Problem statement => When you output the records, match them exactly and omit any picture they include.
··· Supplied entries ···
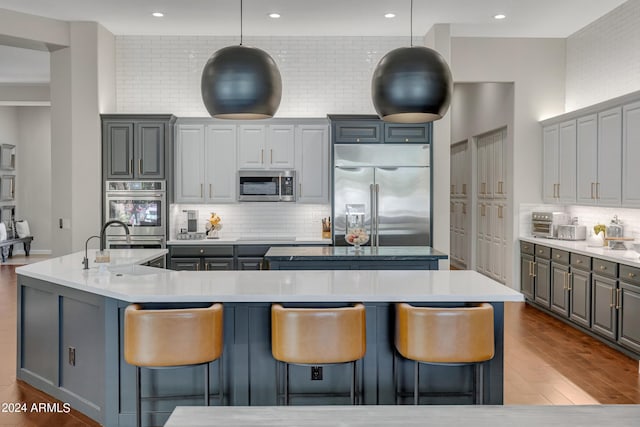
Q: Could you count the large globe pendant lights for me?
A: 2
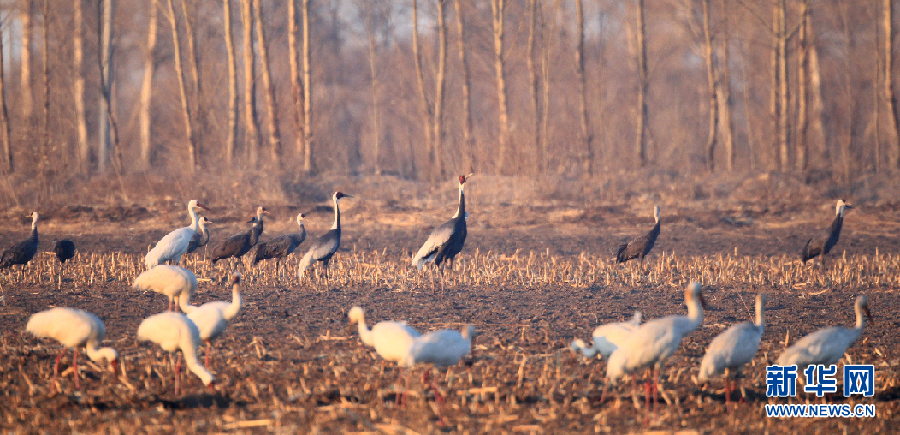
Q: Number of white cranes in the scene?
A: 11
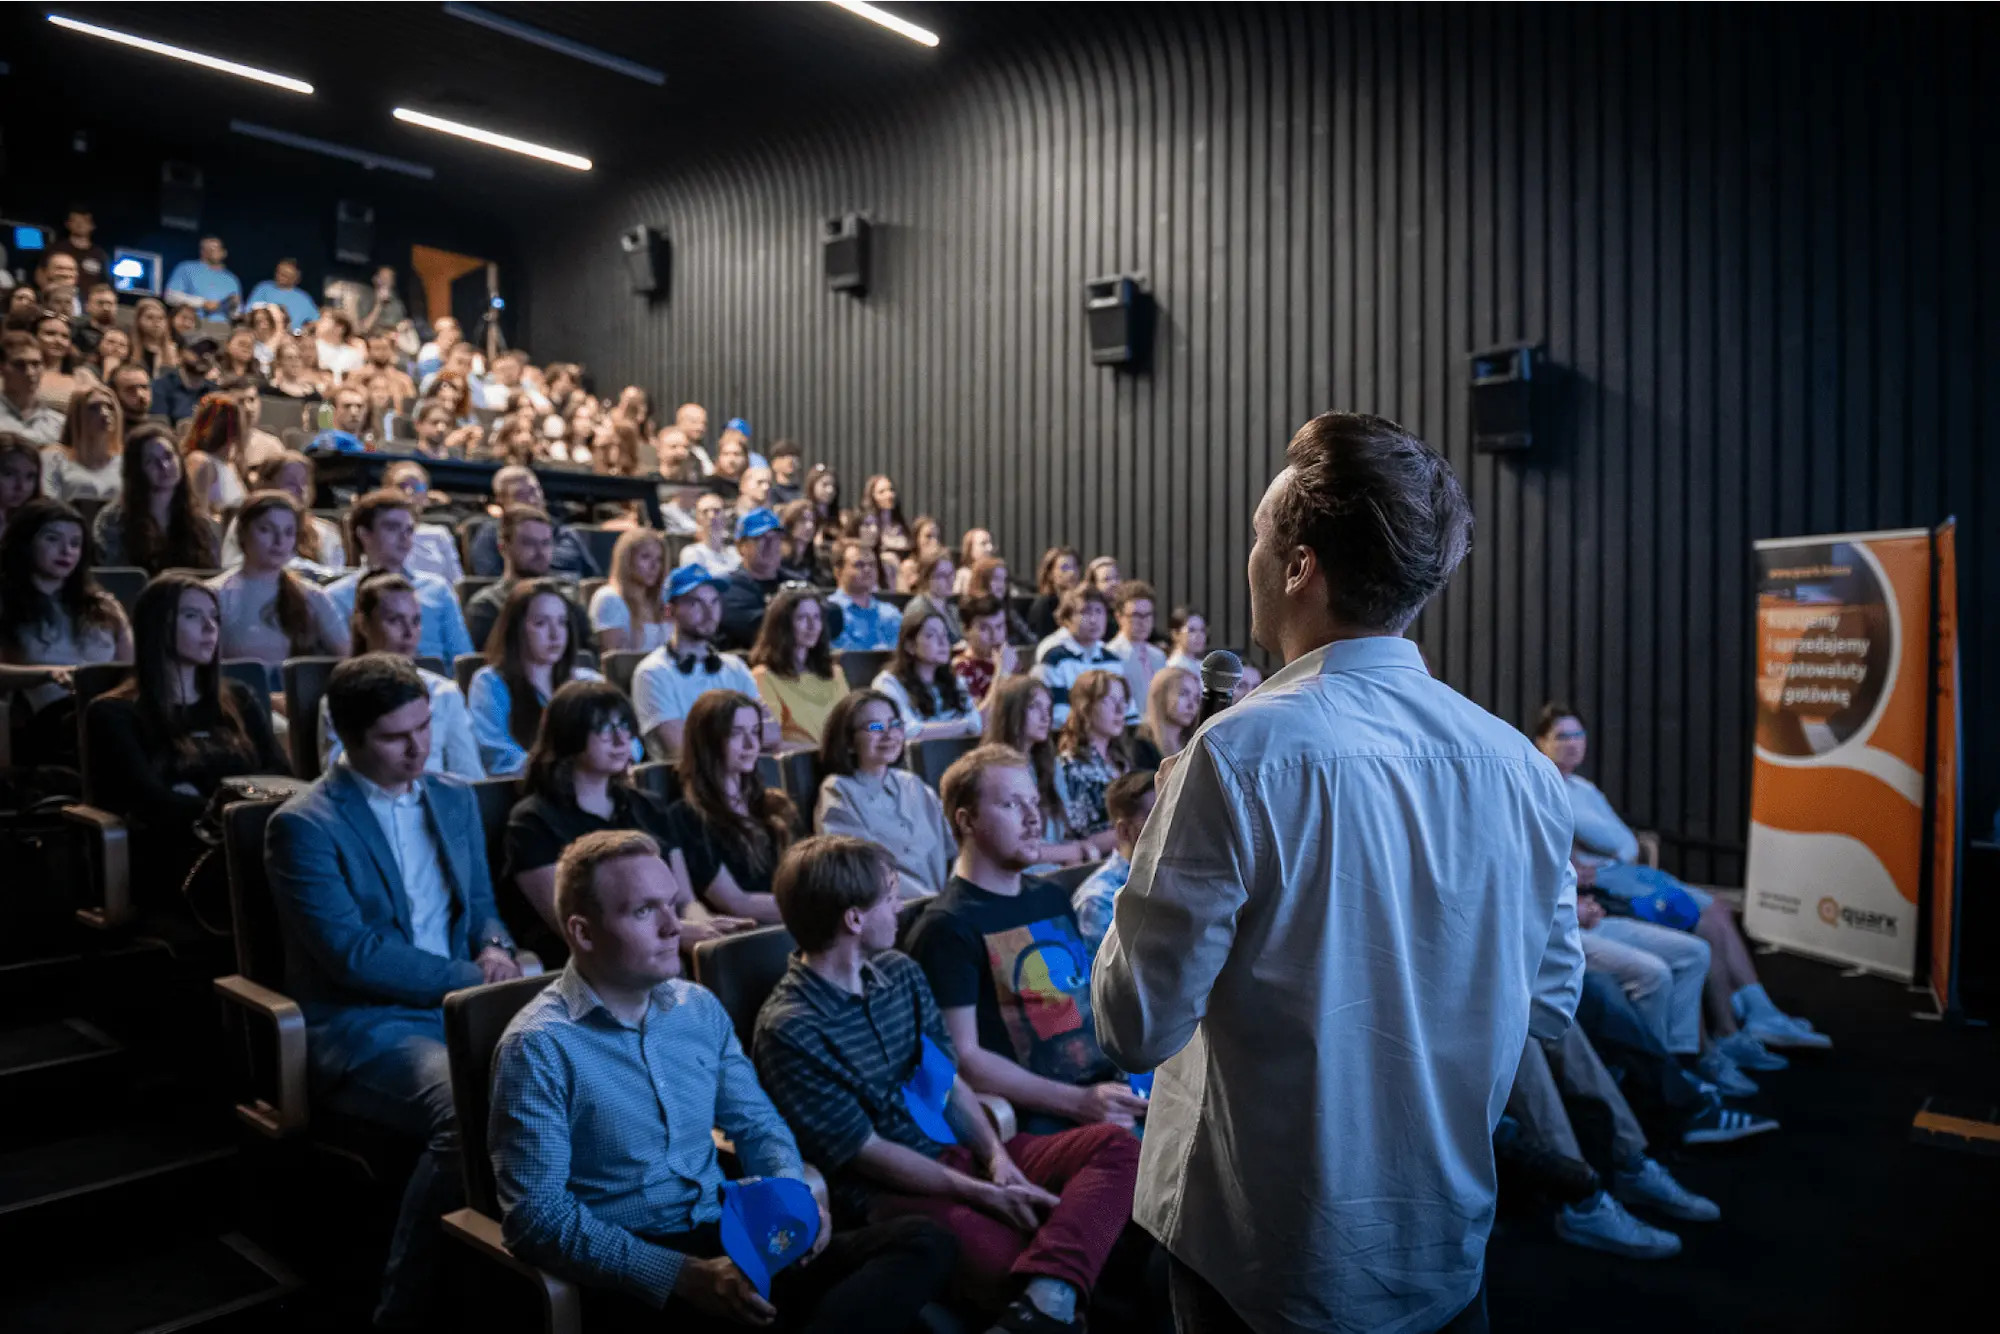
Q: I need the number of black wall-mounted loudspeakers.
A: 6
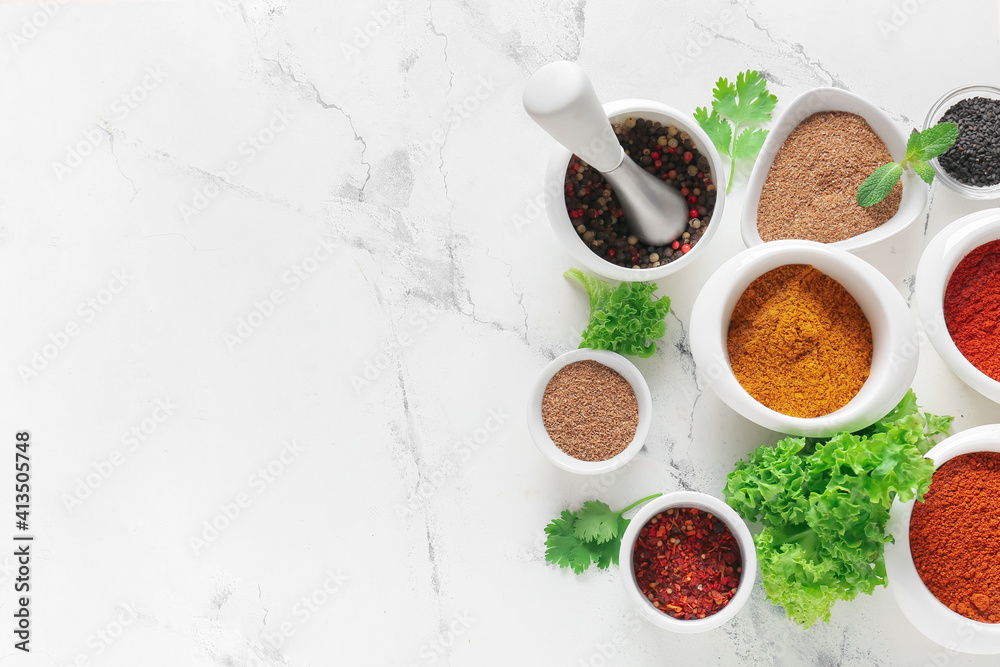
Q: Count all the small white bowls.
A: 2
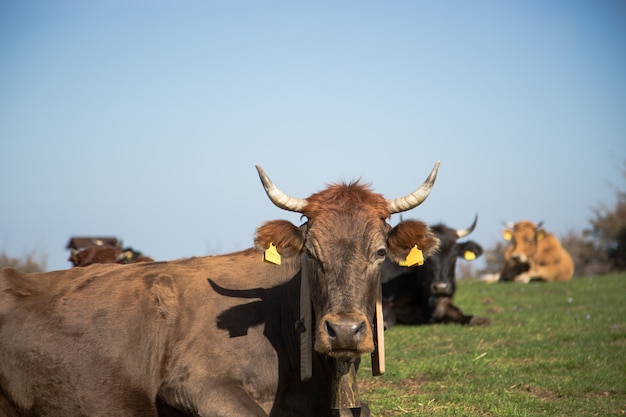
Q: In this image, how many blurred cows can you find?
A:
···
Task result =>
Q: Could you count the large globe pendant lights for me?
A: 2
Q: Number of white cranes in the scene?
A: 11
Q: I need the number of black wall-mounted loudspeakers.
A: 6
Q: Count all the small white bowls.
A: 2
Q: In this image, how many blurred cows can you find?
A:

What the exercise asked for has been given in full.